## [REQUIRED ACTION]
Your output should be each line from the material below that has the word "Give".

## [DATA SUPPLIED]
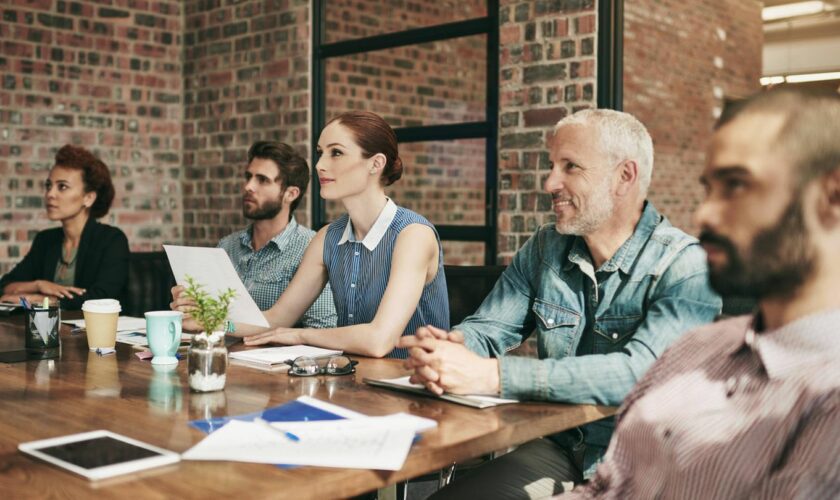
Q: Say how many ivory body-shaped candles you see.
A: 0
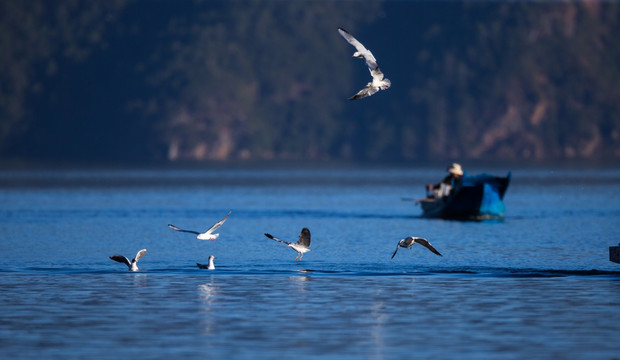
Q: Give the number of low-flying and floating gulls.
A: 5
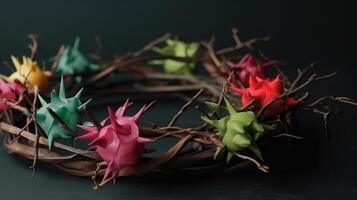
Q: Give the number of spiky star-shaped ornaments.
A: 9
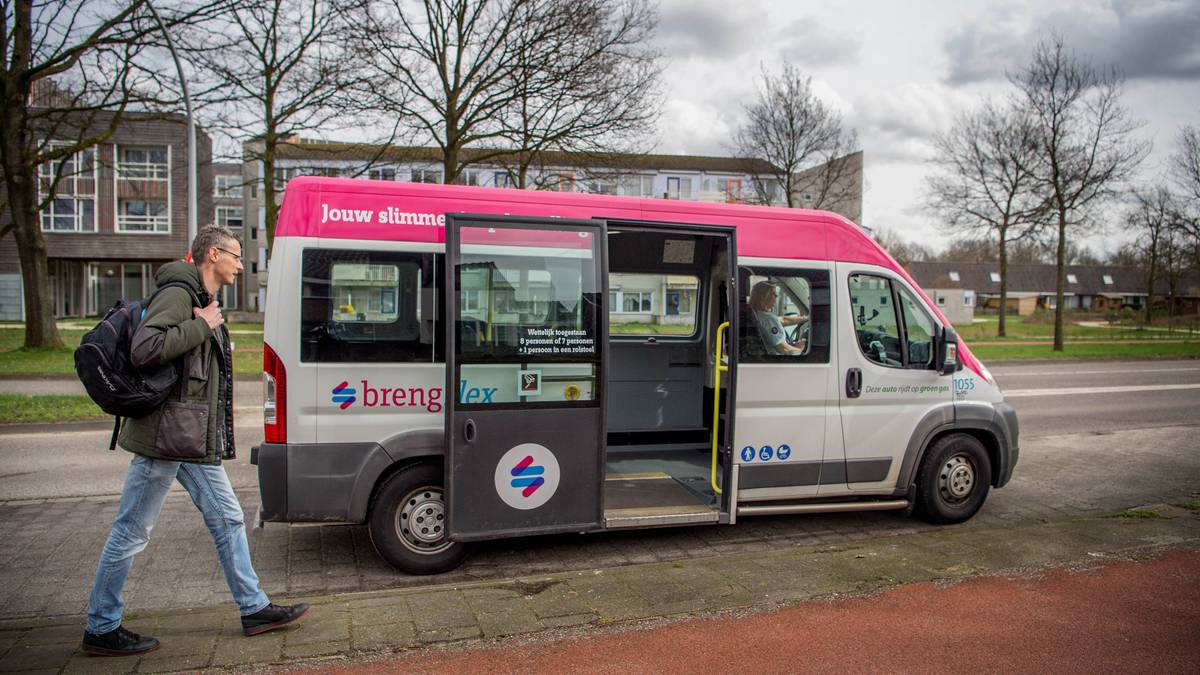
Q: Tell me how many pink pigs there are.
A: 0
---
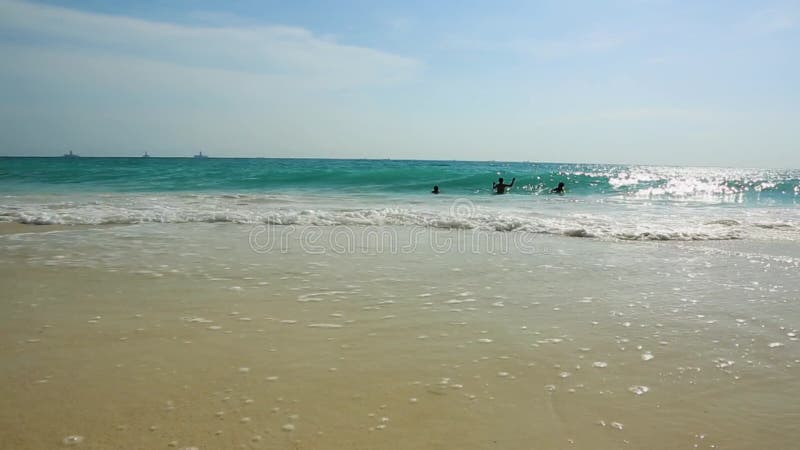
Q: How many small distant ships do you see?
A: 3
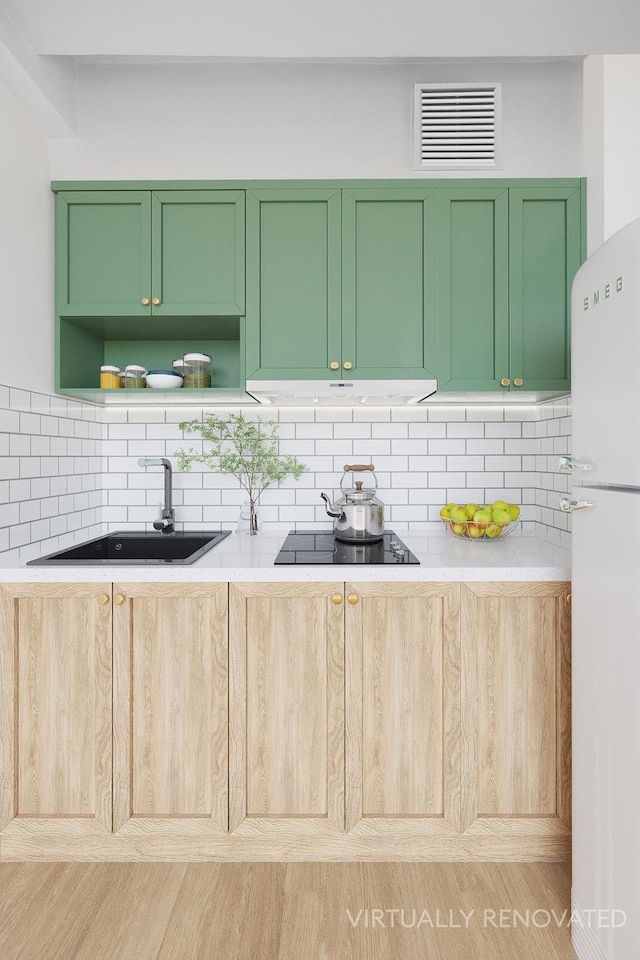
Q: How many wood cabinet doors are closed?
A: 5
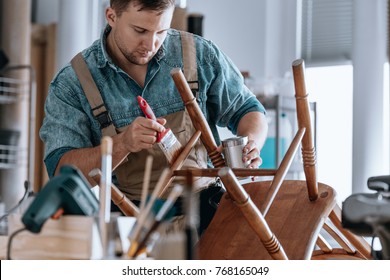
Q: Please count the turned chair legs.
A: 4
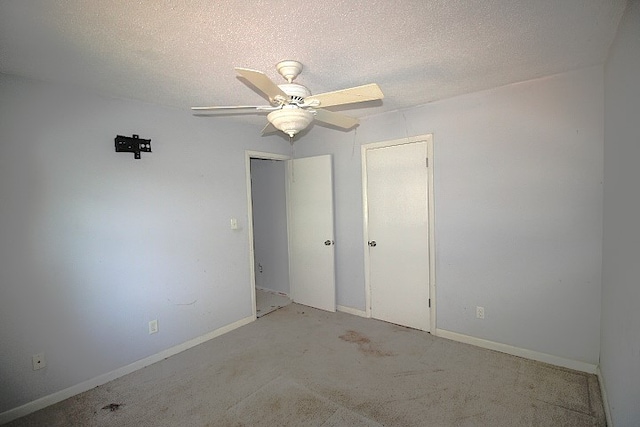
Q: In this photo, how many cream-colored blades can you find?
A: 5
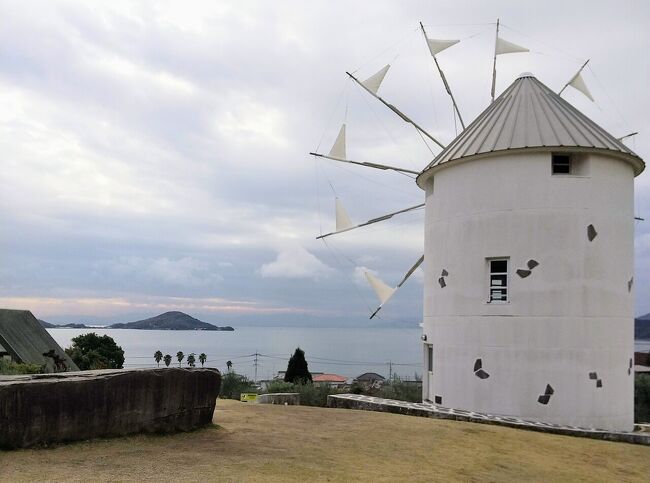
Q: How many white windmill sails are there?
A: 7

## [RESPONSE]
Q: Give the number of low-flying and floating gulls.
Q: Give the number of spiky star-shaped ornaments.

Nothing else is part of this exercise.